LITTLE BOY BLUE, di Edward Bunker (Einaudi)

È il 1943, e Alex ha undici anni. I genitori sono divorziati da molti anni. Suo padre, cui è stato affidato, è un operaio, talmente povero che non riesce a pagarsi un appartamentino, sia pure ‘da poveri’, per poterlo tenere con sé. Eppure ama profondamente il figlio, che lo riama di un amore viscerale. Fino ad oggi, Alex è passato da una ‘Scuola Militare’ ad un’altra, ed ora suo padre è costretto a lasciarlo in una ‘scuola’ per ragazzi soli, con la promessa di andarlo presto a trovare.
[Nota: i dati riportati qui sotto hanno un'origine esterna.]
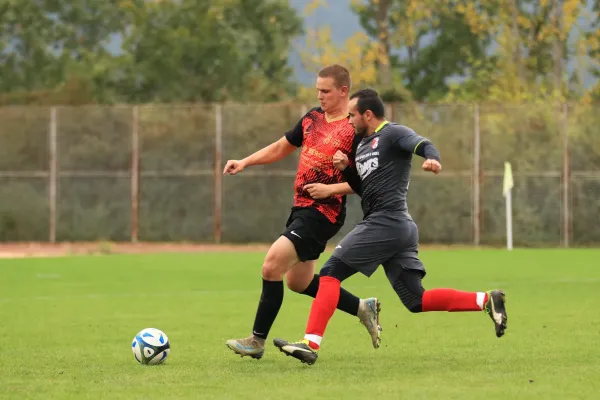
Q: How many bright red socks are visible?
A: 2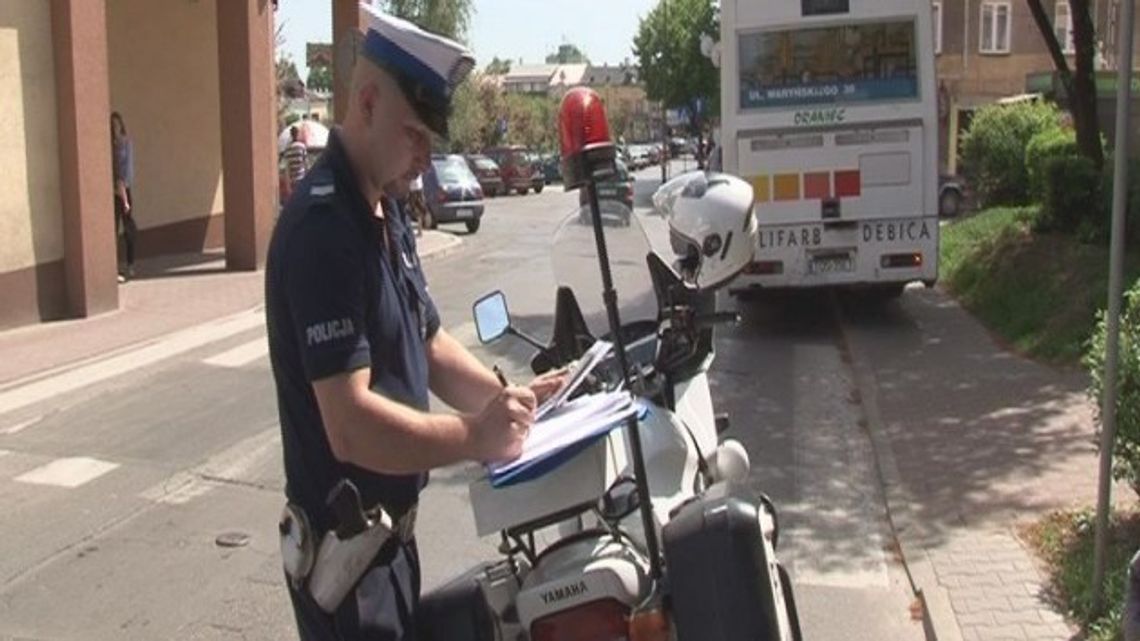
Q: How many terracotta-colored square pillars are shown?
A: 3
Ma Alex, sia pure nella sua breve vita, di scuole come quella ne ha già conosciute anche troppe, ed anche di promesse simili ne ha sentite tante, e sa che se non vengono mantenute è solo per colpa della miseria che li attanaglia. Lui vorrebbe solo qualcuno da amare, vorrebbe solo essere amato, ma per la ‘gente’ come lui non c’è speranza. Poco per volta ha trasformato il suo bisogno d’amore in rabbia, odio e rivolta feroce: contro l’Autorità, contro i ‘ricchi’, contro tutti coloro che non gli permettono una vita semplice e ‘normale’. Quest’ultima tappa sarà solo l’inizio della sua discesa nell’abisso: da una ‘scuola’ all’altra, da un riformatorio dall’altro, da un carcere all’altro, distillando la sua rabbia e la sua violenza. Ne uscirà a diciassette anni, un delinquente ‘fatto e finito’, come si suol dire, definitivamente incamminato sulla strada della perdizione.